Du colonisateur à l’indépendance, le Sénégal a voulu se libérer. Mais si nous avons conquis nos institutions, nous avons laissé la Justice sous influence. De Senghor à Diomaye Faye, en passant par Diouf, Wade et Macky Sall, aucun pouvoir n’a véritablement garanti à la Magistrature sénégalaise son indépendance pleine et entière. Chacun a, à sa manière, compromis l’autonomie de Thémis : nominations ciblées, pressions discrètes ou ouvertement assumées, instrumentalisation des procureurs, silences complices face aux outrages publics des politiques envers les juges.
Pourtant, cette même Justice tient debout les fondements de notre démocratie. C’est elle qui assure la régularité des élections, valide les choix du Peuple, proclame les résultats et rend légitimes l’Exécutif comme le Parlement. C’est encore elle qui certifie nos comptes, régule nos débats et nos conflits politiques, con­damne ou absout les responsables publics, régule nos mœurs et surtout remplit nos prisons. Le paradoxe est total : une justice à qui l’on confie la gestion de nos équilibres démocratiques mais que l’on bride systématiquement dès qu’elle touche à des intérêts trop sensibles.

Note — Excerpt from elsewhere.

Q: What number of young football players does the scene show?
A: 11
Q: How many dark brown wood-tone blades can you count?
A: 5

Trois alternances se sont succédé au Sénégal, et chacune traduit en profondeur une sanction immatérielle, celle d’un Peuple qui, n’ayant pas confiance en une Justice maintenue sous tutelle, a préféré user de son seul recours incontestable, le vote. Trois alternances pour corriger ce que des décisions de Justice compromises et des procureurs tenus en laisse n’ont pas su ou pas pu réparer.

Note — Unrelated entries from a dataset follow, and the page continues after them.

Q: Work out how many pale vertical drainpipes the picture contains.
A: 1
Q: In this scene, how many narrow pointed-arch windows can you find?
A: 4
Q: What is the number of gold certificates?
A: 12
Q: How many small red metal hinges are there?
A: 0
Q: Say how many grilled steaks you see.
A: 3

Il faut rompre avec cette contradiction historique. L’in­dé­pendance de la Justice ne peut être un slogan politique, ni un vœu pieux réservé aux périodes de crise. Elle doit devenir une réalité institutionnelle et culturelle. Mais cela ne dépend pas seulement des textes. Cela dépend d’abord des magistrats eux-mêmes. Ils ont le pouvoir, à condition d’en faire usage, le pouvoir de dire non, le pouvoir de se constituer en rempart contre les ingérences, le pouvoir de s’exprimer et d’assumer publiquement leur mission régalienne.

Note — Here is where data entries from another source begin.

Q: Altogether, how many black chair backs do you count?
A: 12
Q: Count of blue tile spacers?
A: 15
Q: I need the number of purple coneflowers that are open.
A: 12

Au moment où l’Exécutif, quels que soient ses visages, plaide pour «libérer la Justice» tout en étant accusé de la maintenir sous tutelle, il appartient à ceux qui incarnent Thémis de se libérer eux-mêmes. Le Peuple sénégalais l’a démontré à travers ces alternances successives, il sait sanctionner. Il a sanctionné les régimes, perdus par des décisions de Justice et des procureurs tenus en laisse. Il sanctionne aussi une Justice perçue comme partiale ou aux ordres. Pour que cette sanction cesse, pour que la confiance renaisse, il faut que les magistrats fassent un pas. Non plus derrière le pouvoir, mais à côté du Peuple.
Le Sénégal a gagné son indépendance. Il reste à sa Justice de conquérir la sienne.